Lowest-cost crypto products join crowded institutional race
Morgan Stanley filed amended registration statements on June 18 for Ethereum and Solana ETF trusts with a 0.14% annual delegated sponsor fee on both products, setting what Eric Balchunas, Bloomberg senior ETF analyst, called “the lowest among ETH and SOL products worldwide.”
The Ethereum trust will trade on NYSE Arca under ticker MSSE and intends to stake 50% to 80% of holdings under normal market conditions. The Solana trust will trade under ticker MSOL with the ability to stake up to 100% of assets. Both filings are preliminary and require SEC effectiveness declaration before shares can trade.
The fee structure positions Morgan Stanley below established competitors. BlackRock’s iShares Ethereum Trust ETF charges 0.25%, while Grayscale’s mini Ether product costs 0.15%. For Solana, Bitwise’s staking ETF charges 0.20% and Franklin Templeton’s Solana ETF has a net expense ratio of 0.19%.
Both trusts will retain 95% of staking rewards, with staking service providers and custodians receiving an aggregate 5%. Morgan Stanley’s delegated sponsor receives no portion of staking rewards. For a fully staked Solana position, the illustrative net yield before fees reaches 5.97%, based on Bitwise’s disclosed gross staking reward rate of 6.28%. An Ethereum trust staking 50% to 80% of holdings could deliver a net yield of 1.29% to 2.14% after the 0.14% fee.

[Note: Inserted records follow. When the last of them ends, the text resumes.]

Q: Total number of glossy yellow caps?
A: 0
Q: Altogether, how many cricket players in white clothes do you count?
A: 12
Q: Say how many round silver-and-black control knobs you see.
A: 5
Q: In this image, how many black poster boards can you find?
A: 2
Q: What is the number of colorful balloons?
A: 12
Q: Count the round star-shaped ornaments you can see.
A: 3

Morgan Stanley Investment Management, the division overseeing the trusts, manages $1.8 trillion in assets under management and administration as of September 30, 2025, across 42 countries. The firm’s entry into staking-enabled crypto ETFs reflects broader institutional demand for yield-bearing digital assets.
Institutional appetite for crypto products has grown unevenly throughout 2026. Bitcoin ETFs resolved the access problem for institutions, with BlackRock’s IBIT crossing $70 billion in assets under management within 18 months of launch. Ethereum and Solana products have seen episodic demand with no durable regime in place.

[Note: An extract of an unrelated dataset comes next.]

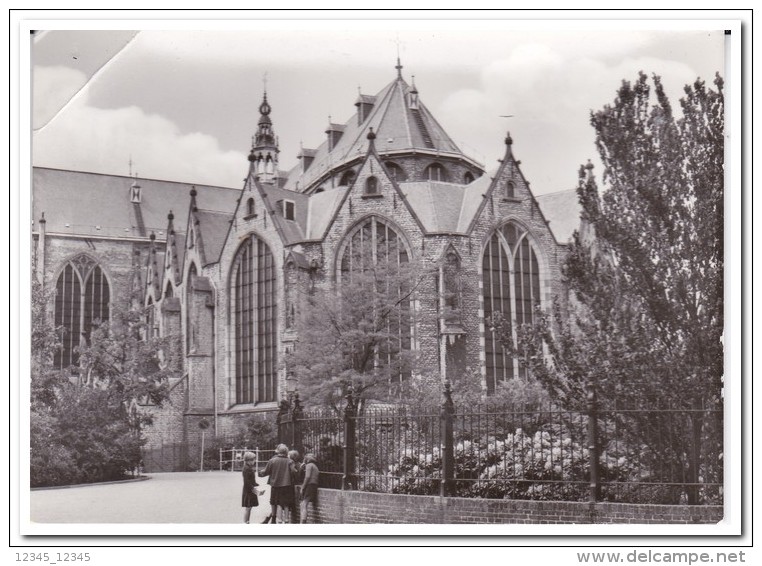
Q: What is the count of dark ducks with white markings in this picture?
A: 0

Recent flow data illustrates the volatility. On June 17, US spot Ethereum ETFs posted a single-day inflow of 9,361 ETH worth approximately $16.4 million. In the week reported May 18, Solana ETFs drew $55.1 million in inflows while Ethereum products suffered $249 million in outflows, according to CoinShares. By the week reported June 1, Bitcoin ETFs had reversed course with $1.44 billion in outflows and Ethereum declining another $257 million.
Morgan Stanley’s 14 basis point fee undercuts rivals by 1 to 6 basis points, a margin that compounds over time for institutional allocators managing large positions. The low-cost entry, combined with staking yield, aims to attract capital rotating from traditional fixed-income and Bitcoin products into Ethereum and Solana exposure.